An international digital library for children

This page in:

reading times, they are a-changing ... (image courtesy Deutsches Bundesarchiv)What will reading be like for children around the world in the digital age? 

Ben Bederson thinks this is a question we should be asking children themselves.

Bederson, a professor at the University of Maryland (USA) and the co-founder (with Allison Druin) of the International Children's Digital Library (ICDL), was the keynote presenter at an event in Hangzhou, China earlier this week sponsored by UNESCO, the World Bank, the Korean Education & Research Information Service and a number of other partners.  The ICDL (not to be confused with the International Computer Driving Licence, which shares the same acronym) is dedicated to building a collection of "outstanding children's books from around the world and supporting communities of children and adults in exploring and using this literature through innovative technology designed in close partnership with children for children". The ICDL, which is part of the World Bank-funded READ project in Mongolia, currently features children's books in over 50 languages and receives over 100,000 visitors a month to its web site.

At the heart of Bederson's wide-ranging talk (and indeed at the heart of the ICDL itself) is a belief in the value and importance of child-centered design. Notably (and rather famously, in some quarters) the ICDL utilizes children as design partners in the development of the digital library, and how it is used.  Adopting this approach sometimes yields approaches that, at least for many in the audience in Hangzhou, were rather surprising.

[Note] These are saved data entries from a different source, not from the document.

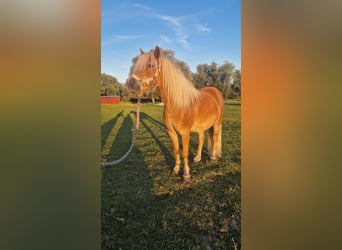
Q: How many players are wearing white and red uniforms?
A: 0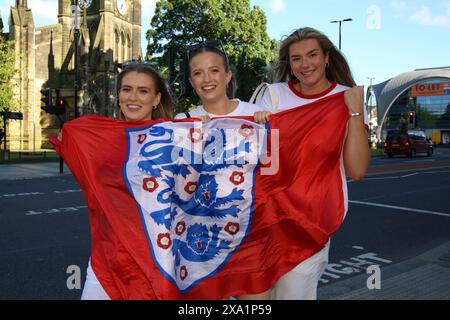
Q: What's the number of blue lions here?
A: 3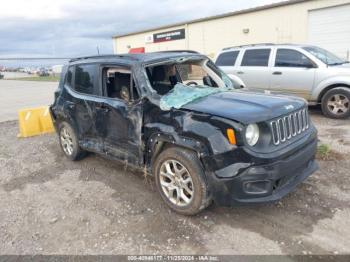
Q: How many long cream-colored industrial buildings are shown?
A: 1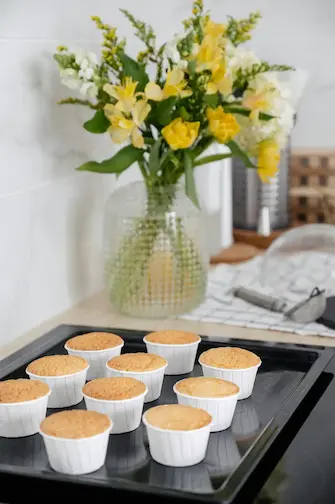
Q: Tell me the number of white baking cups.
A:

How should collections of children's books be organized to enable children to find the book(s) they want?  A typical way to do so is by author's name and by level of reading ability.  The ICDL is finding that children don't look for books this way. "I want a book that makes me happy." "I want a blue book about dogs that isn't too long." "I want a book from where grandma's from."  These are representative questions of some of the desires for books that children express to the ICDL, and its on-line presence is organized and searchable in a way that can help meet such demands.   Observing that children are not well served by most existing dictionaries, Bederson and his colleagues use definitions from children themselves, and then enable children to rate each other's definitions. By incorporating teams of children into all stages of the design and development of the various component parts of the library, the ICDL team is able to be guided by what children want, and how children act.  Given the strong research focus of project principals, findings from the ICDL experience are being well documented and made publicly available.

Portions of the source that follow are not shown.